Functional languages were invented early in the history of computing. In 1958 John McCarthy at MIT
invented LISP. Functional languages represent computing as solving mathematical functions. A function takes
one or more arguments, and returns a value. For example, an equation for a parabola is:
f = 2x2 + 5 (4.4)
When one supplies a particular value for x, the function returns a particular result:
f (3) = 2(3)2 + 5 = 23 (4.5)
With a functional language, computing proceeds by passing input parameters to a function, which then
returns the result of the function. The return value(s) typically provides the input parameter(s) for another
function(s), and so any level of computational complexity can be programmed.
In any functional language, some basic functions are built in, and they’re called primitives.
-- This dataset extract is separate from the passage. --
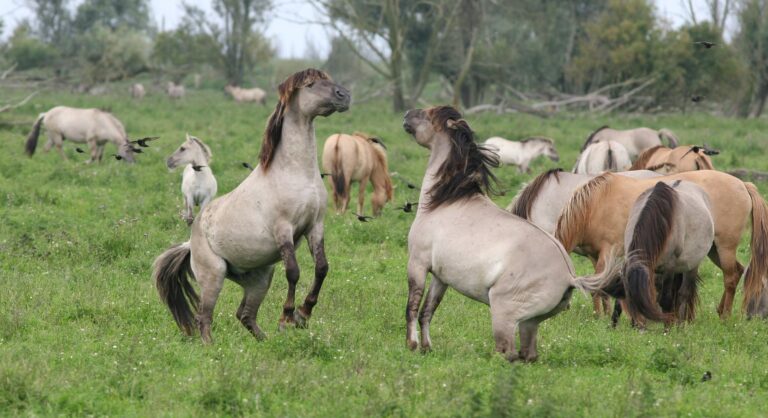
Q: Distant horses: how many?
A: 3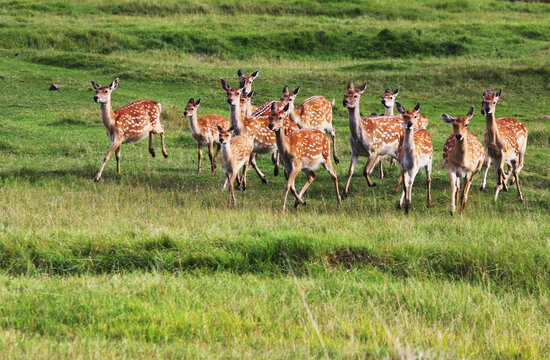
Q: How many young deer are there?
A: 2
In LISP these
include the mathematical functions of addition, subtraction, multiplication and division, for example, as well as
the function car, which returns the first element in a list, and cdr, which returns all but the first element in
a list. (By the way, the function names car and cdr come from acronyms for two registers used by LISP on
the old IBM 704 computer.)
As our example functional language, we will use Scheme, a newer (1975) descendent of LISP, which has
particularly consistent syntax. An expression in Scheme is an atom or a list. An atom is a single number, character
string, name, or function. A list is a collection of expressions contained within parentheses. Note that the elements
of a list may be atoms or other lists.
Computing in Scheme means evaluating the Scheme expressions. In particular, to evaluate a list, Scheme
expects the first element of the list to be a function, and the following elements of the list to be arguments to
the function. Since the elements of the list may themselves be lists, evaluation proceeds recursively, by first
evaluating the lists at the lowest level, and then proceeding to final evaluation of the function at the top level.
To add two numbers in Scheme, one creates a list. The first element within parentheses is the function ‘+’,
and the following elements are the arguments to the function. When an expression is complete, the Scheme
interpreter evaluates the function and returns the result. This cycle is called the REPL—the Read, Evaluate,
Print, Loop. Here is the code to add 3 and 5 together:
(+ 3 5 )
8
If we wish to add more than two numbers, we simply include more parameters to the function. For example,
to add five numbers, we simply increase the number of arguments:
(+ 3 5 7 4 2 )
21
Expressions can be evaluated as arguments, too, so this Scheme expression divides the sum of 3 and 5 by
the difference between 7 and 5:
( / (+ 3 5 ) ( - 7 5) )
4
Another primitive function in LISP and Scheme is the function list, which takes a series of arguments
and makes a list:
( list 1 5 6 )
( 1 5 6 )
If we need the first element in a list, the function car will return that:
( car (list 1 5 6) )
1
The function cdr will return all but the first element of the list:
( cdr (list 1 5 6) )
( 5 6 )

A list can include many elements, only one element, or no elements:
( list 8 )
( 8 )
( list )
()
One can define a new function at any time using the “lambda notation.” This code creates a new
function called ‘sum’ which adds two numbers together, just like the built-in primitive ‘+’ does, but for only two
arguments:
(define sum
(lambda (n m)
( + n m)))
The name sum is associated with a function that expects two arguments. The function completes after
adding the arguments n and m together, and the result of evaluating the function is the sum of the two arguments.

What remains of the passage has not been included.